Libérer l’initiative gouvernementale
Les conférences et forums d’investissement se suivent et se ressemblent, mais rien ne transparaît réellement de leur apport effectif ni pour les finances publiques ni pour le dynamisme économique du pays. On continue, comme du temps de l’ancien régime, à grandir l’attractivité du site Tunisie et ses avantages comparatifs, alors que les instituts et agences de notation nous font sans cesse dégringoler dans les notations et multiplient les conseils pouvant replacer le pays dans la course.
Des promesses faisant rêver
La conférence «Tunisia 2020» nous avait drogués de promesses faisant rêver. Qu’en est-il ? Pourquoi n’en révèle-t-ont pas les chiffres réels, avec leurs succès et leurs défaillances. En fait, notre site d’affaires a bel et bien perdu de sa compétitivité, alors même que d’autres sites similaires consentent des efforts réguliers pour se maintenir et soutenir la concurrence, laquelle se fait de plus en plus acharnée en ces temps d’économie mon- dialisée. Des pays émergents, en Afrique, en Asie et en Amérique du Sud, offrent désormais l’atout d’une économie à la croissance époustouflante, alors que notre pays a chuté de ses 5% habituels à une croissance minime qui n’assure même plus l’emploi aux nouveaux arrivants sur le marché du travail. Ce alors que nos jeunes sont par centaines de milliers à «s’inscrire au chômage» auquel ils n’ont même pas droit. Heureusement que le gouvernement a prévu divers programmes d’emploi immédiat.
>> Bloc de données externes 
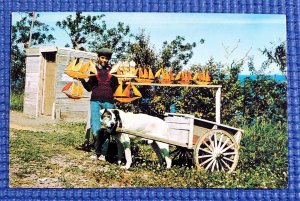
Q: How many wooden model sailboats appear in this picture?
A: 8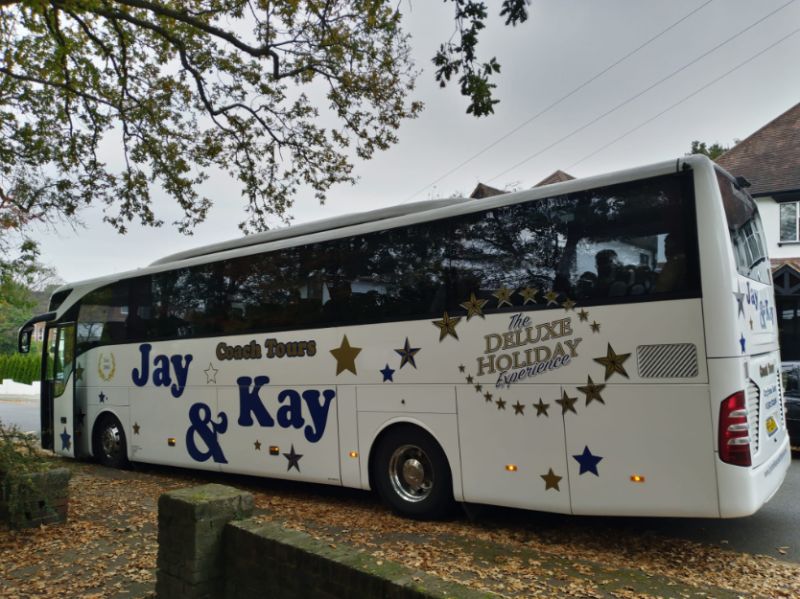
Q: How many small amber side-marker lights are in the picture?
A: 5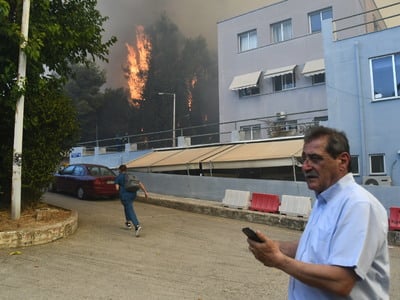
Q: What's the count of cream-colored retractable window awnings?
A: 3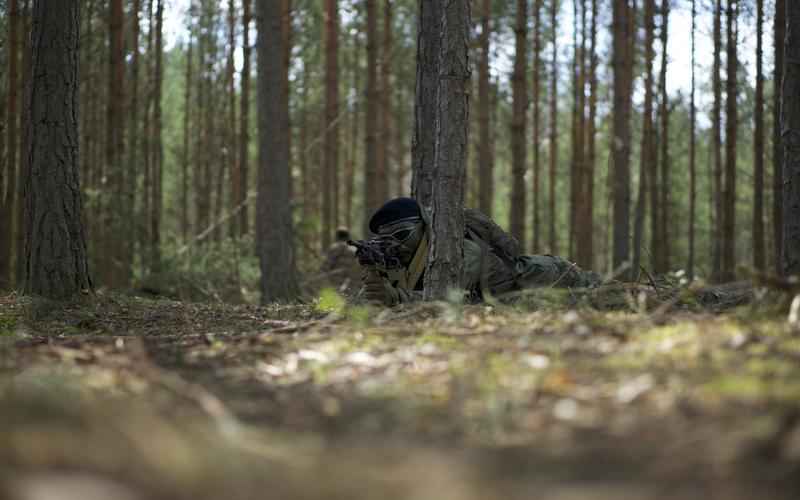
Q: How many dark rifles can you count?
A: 1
Des réformes «douloureuses» s’imposent
Malgré cette situation de blocage en cercle vicieux, entre faible investissement et défaillance des finances publiques, les forces sociales refusent d’avaliser l’impératif de réformes draconiennes capables de faire bouger le destin, comme des privatisations d’entreprises publiques déficitaires qui tirent vers l’arrière, une meilleure libéralisation du change, un accès plus aisé des étrangers à la propriété, une plus grande latitude en matière de mouvement des capitaux... Toutes conditions qu’offrent la plupart des pays concurrents. Mais c’est surtout de débureaucratisation, de visibilité et de stabilité fiscale que les investisseurs potentiels, locaux comme étrangers, ont besoin. Et pas vraiment des mécanismes compliqués que la Tunisie s’entête à octroyer en échange d’une implantation dans des régions «prioritaires» où les entreprises se retrouvent à affronter des coûts bien supérieurs aux incitations. Les «lignes rouges» des nouveaux «gauchistes» sociaux et des « patriotes » à l’ancienne doivent être immédiatement déplacées pour libérer l’initiative gouvernementale et renouer le dialogue stratégique avec nos partenaires étrangers, aussi bien traditionnels que potentiels. Ce qui se passe réellement en matière d’«incitations» à l’investissement, c’est que, depuis la révolution, nous croyons, à chaque fois, avoir trouvé la bonne formule, alors que lorsqu’une famille veut marier ses enfants, elle se trouve, à contrecoeur, tout simplement, dans la situation de consommer toute son épargne avant d’être contrainte de céder un bien mobilier ou immobilier qui lui était si cher. Les acteurs de la vie publique se doivent, aujourd’hui, d’assumer leurs responsabilités dans la cogestion de notre pays et reconnaître l’urgence d’un réveil inévitable pour reconnaître l’amère vérité qui s’impose à nous, qui consiste à devoir se replacer sur le marché mondial de l’investissement et de la croissance, et à consentir à cette fin toutes les décisions douloureuses qui s’imposent. Et, pour convaincre, il est utile que l’on dise clairement toute la vérité sur les blocages que rencontre l’approche adoptée à ce jour. Et en premier lieu que l’on rende publics les chiffres des finances publiques et des investissements réellement consentis par tous ceux qui nous ont promis le paradis.